Par un arrêt rendu le 10 avril 2025, la Cour administrative d’appel de Lyon précise les conditions de maintien des avantages indemnitaires collectivement acquis. Une assistante familiale recrutée en juillet 2015 a sollicité le versement d’une prime annuelle pour la période courant de l’année 2018 à l’année 2021. Elle se prévalait d’une délibération de 1985 fixant une gratification au profit du personnel, en invoquant l’existence d’une pratique de versement antérieure. La collectivité employeur ayant rejeté implicitement sa demande, l’intéressée a saisi le Tribunal administratif de Grenoble d’un recours indemnitaire tendant au versement de cette somme. Les premiers juges ont rejeté sa requête par un jugement du 6 février 2024, car l’antériorité de l’avantage n’était pas formellement établie. L’agent a alors interjeté appel devant la juridiction supérieure en soutenant notamment que le refus de versement méconnaissait le principe constitutionnel d’égalité. La question posée au juge consistait à déterminer si une prime mentionnée en 1985 pouvait constituer un avantage acquis au sens de la loi de 1984. La cour rejette la requête en estimant que la condition d’antériorité légale fait défaut et que l’égalité de traitement ne permet pas l’octroi d’un avantage indu. L’étude de cette solution conduit à analyser la rigueur de la condition d’antériorité des avantages collectifs (I) avant d’examiner l’inefficience des moyens relatifs à l’égalité (II).
I. La rigueur de la condition d’antériorité des avantages collectifs
A. Le cadre législatif restrictif du maintien des compléments de rémunération
L’article L. 714-11 du code général de la fonction publique reprend la dérogation historique permettant le maintien des avantages acquis avant la réforme statutaire de 1984. Ce texte dispose que les « avantages collectivement acquis ayant le caractère de complément de rémunération » mis en place avant le 28 janvier 1984 sont maintenus. La jurisprudence administrative interprète strictement cette exception afin de garantir l’unité du régime indemnitaire au sein de la fonction publique territoriale. Seuls les régimes préexistants à la promulgation de la loi du 26 janvier 1984 bénéficient de cette protection juridique particulière. La reconnaissance de ces droits acquis suppose toutefois la démonstration rigoureuse de leur existence légale avant le terme fixé par le législateur.

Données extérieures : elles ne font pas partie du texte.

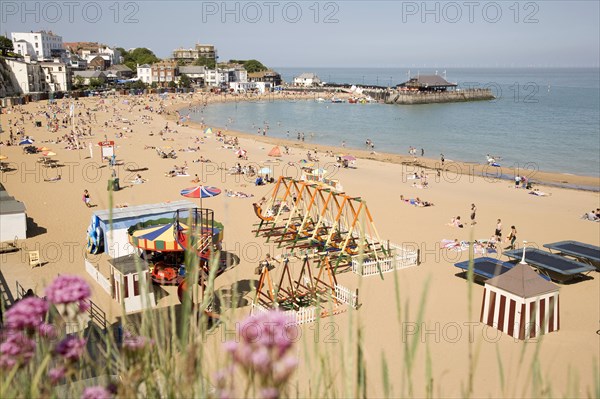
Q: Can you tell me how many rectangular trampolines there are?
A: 3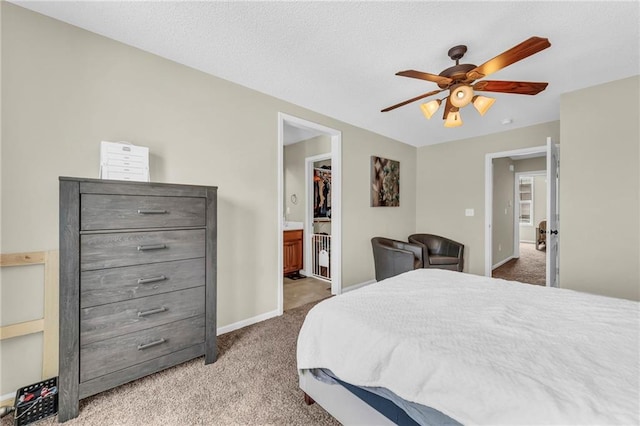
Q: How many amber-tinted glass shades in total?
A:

B. L’exigence d’une preuve certaine de l’existence de la prime avant le délai légal
En l’espèce, la requérante invoquait une délibération du 28 janvier 1985 mentionnant une gratification allouée au personnel au titre d’une pratique antérieure. La cour relève toutefois l’impossibilité de déterminer la date précise à laquelle cet avantage collectif a été ouvert pour les agents de la collectivité. Les recherches effectuées auprès des archives départementales n’ont pas permis de confirmer l’existence de ce droit avant l’entrée en vigueur de la loi. Dès lors, la simple référence à une rémunération servie antérieurement ne suffit pas à caractériser un avantage acquis au sens des dispositions législatives précitées. Au-delà de cette condition d’antériorité, la juridiction administrative écarte les arguments fondés sur l’évolution du montant de la prime et le principe d’égalité.
II. L’inefficience des moyens tirés de l’égalité de traitement
A. L’absence de portée juridique des délibérations modificatives postérieures
L’appelante soutenait également qu’une délibération datée du 6 février 2004 visait explicitement tous les agents départementaux comme bénéficiaires de la prime litigieuse. Les juges d’appel considèrent que cette circonstance reste sans influence sur l’absence originelle d’antériorité de l’avantage réclamé par l’assistante familiale. Le relèvement du montant de la prime décidé par des actes postérieurs à 1984 ne saurait conférer le caractère d’un droit acquis au complément indemnitaire. L’illégalité initiale de la création d’une prime nouvelle après la date butoir ne peut être couverte par l’adoption de délibérations de revalorisation ultérieures. Cette inefficacité des actes modificatifs se double d’une interprétation restrictive du principe d’égalité de traitement invoqué par la requérante.
B. L’impossibilité de se prévaloir d’une rupture d’égalité pour obtenir un avantage indu
Enfin, le moyen tiré de la méconnaissance du principe d’égalité entre les assistants familiaux et les autres agents est écarté par la juridiction. La cour juge avec fermeté qu’un « tel principe ne peut justifier l’octroi d’un avantage indu » au profit d’une catégorie particulière d’agents publics. L’égalité de traitement ne trouve à s’appliquer que si les agents se trouvent dans une situation juridique régulière au regard des textes applicables. La demande indemnitaire est donc rejetée car elle ne repose sur aucun fondement légal permettant de déroger aux règles de la rémunération territoriale.